21 Savage’s performance works as a prime example of this principle. The last time I saw him perform, a bare eight months ago at Rolling Loud in Exposition Park, his stoic nature seemed to be a weight holding him back from his full potential — as it had in previous circumstances. This time around, perhaps because he was the star of the show or because he’s grown more comfortable in his role as an entertainer, he was as electric as the flashes of artificial lightning jolting down the sides of his stage volcano, snarling through renditions of album standouts “A Lot,” “Ball W/O You,” and “Out For The Night.”

He’s also apparently learned how to structure a set: Play the hits, but space them out enough that the energy of the crowd never flags.
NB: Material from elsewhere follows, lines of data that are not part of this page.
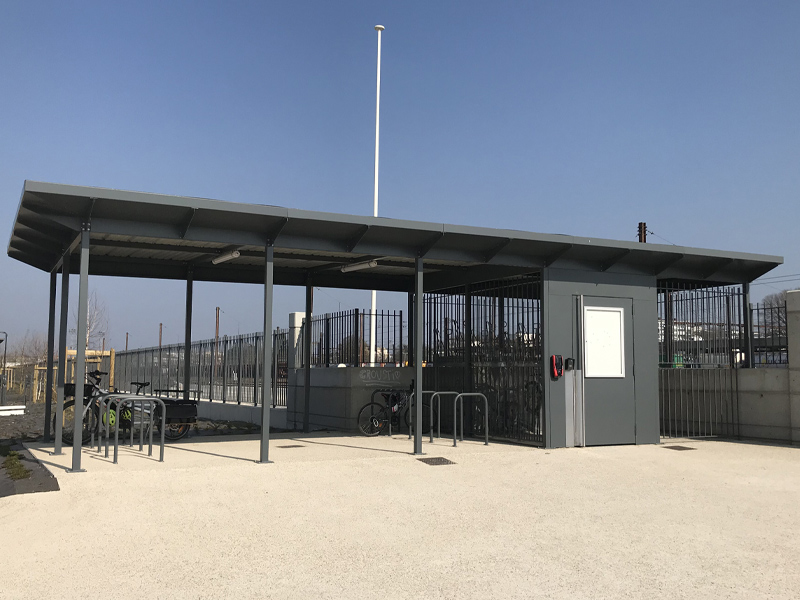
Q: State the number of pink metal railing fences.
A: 0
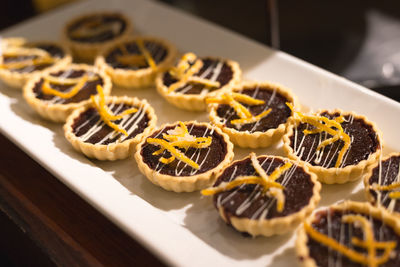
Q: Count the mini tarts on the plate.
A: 12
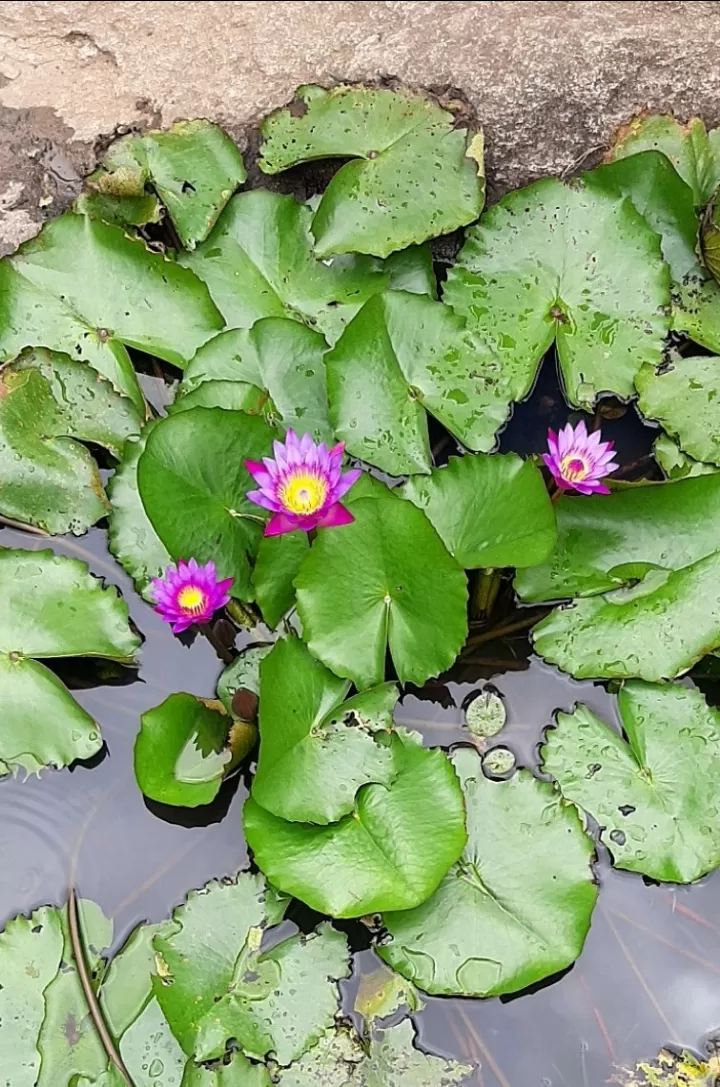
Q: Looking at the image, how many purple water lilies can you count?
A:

Rather than having to string together an extended run of iffy album cuts, his savvy decision to split the set between standout mixtape material and the I Am > I Was material kept him sounding fresh and hitting the crowd with doses of nostalgic appreciation. “My Choppa Hate N—as” was a theme-appropriate opener, while “Don’t Come Out The House” and “10 Freaky Girls” from 2017’s Without Warning operated as the tentpoles on the front half of the mixtape segment, balanced by a surprise appearance from Post Malone to perform their wicked 2018 collaboration “Rockstar.”
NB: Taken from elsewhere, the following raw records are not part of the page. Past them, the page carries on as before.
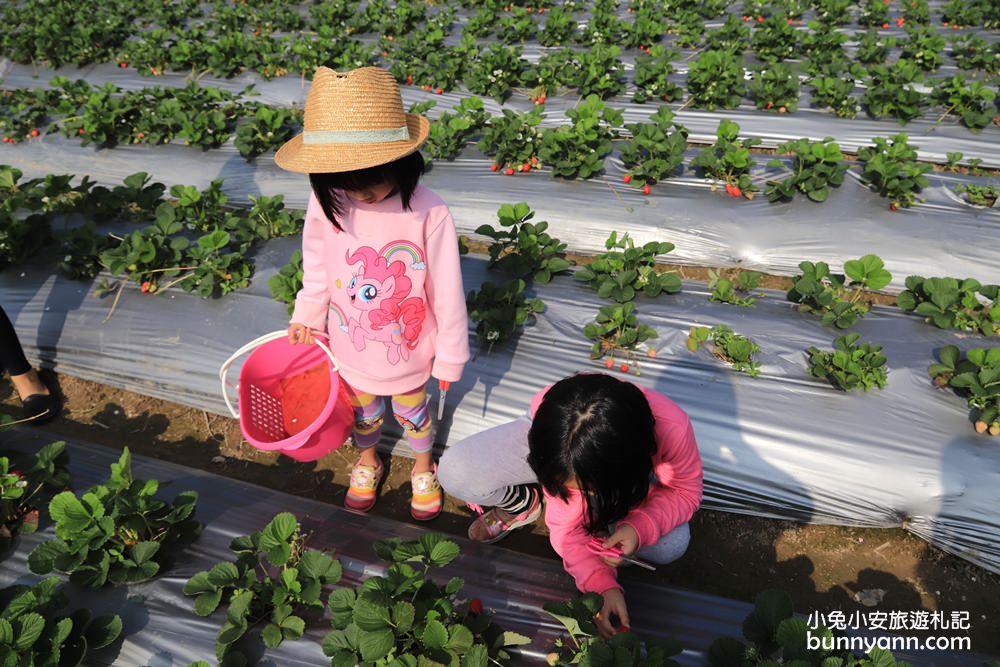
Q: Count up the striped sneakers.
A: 2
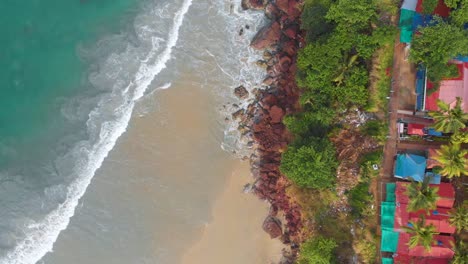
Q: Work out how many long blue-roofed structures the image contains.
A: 1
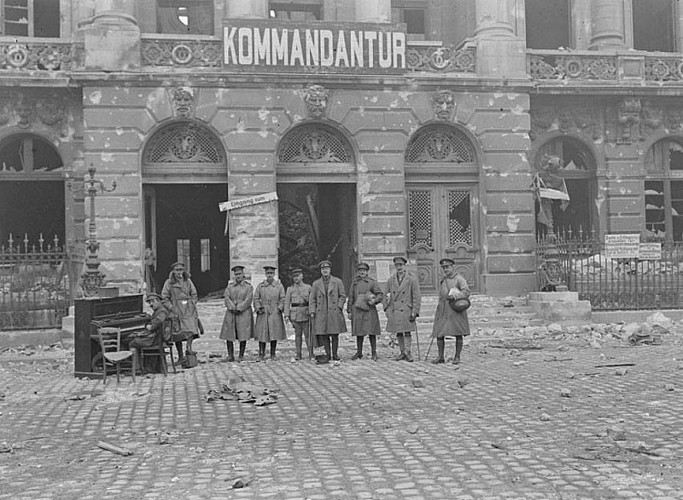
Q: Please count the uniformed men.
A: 9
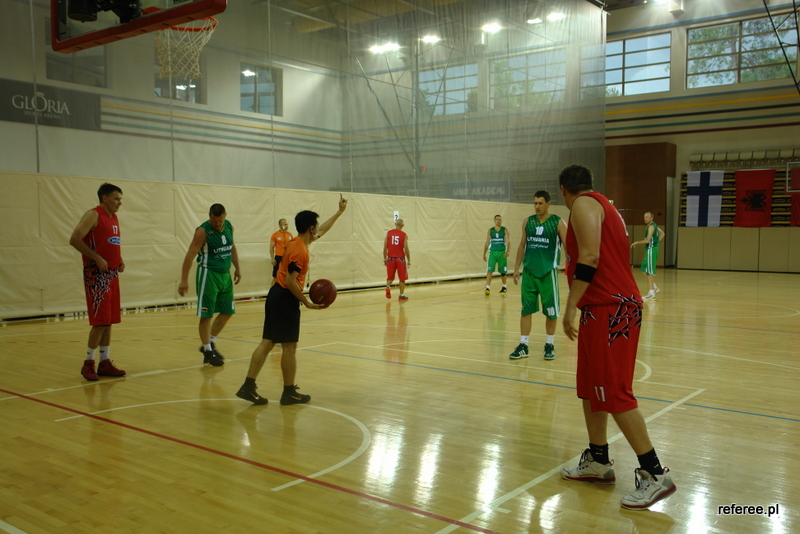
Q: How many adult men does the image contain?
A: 9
The closers, appropriately, were the songs that seemingly introduced 21 to the world at large: “X” and “Bank Account,” the latter of which featuring another surprise appearance from Metro Boomin, the secondary driver of that early success who also confirmed that a sequel to the duo’s groundbreaking Savage Mode mixtape is in the works. The songs acted almost as a calling card; here was 21 Savage reintroducing himself to the fans that perhaps felt they knew him best but may have also felt floored by the sudden revelation of his expanded origin story. It was as if he knew that the best way to re-earn their trust was to remind them that the surface never tells the full story — just as 21’s seemingly reserved demeanor hides fire inside. His true genius was in finally letting enough of it out to let us all know it’s still there and ready at any time to once again shift the earth.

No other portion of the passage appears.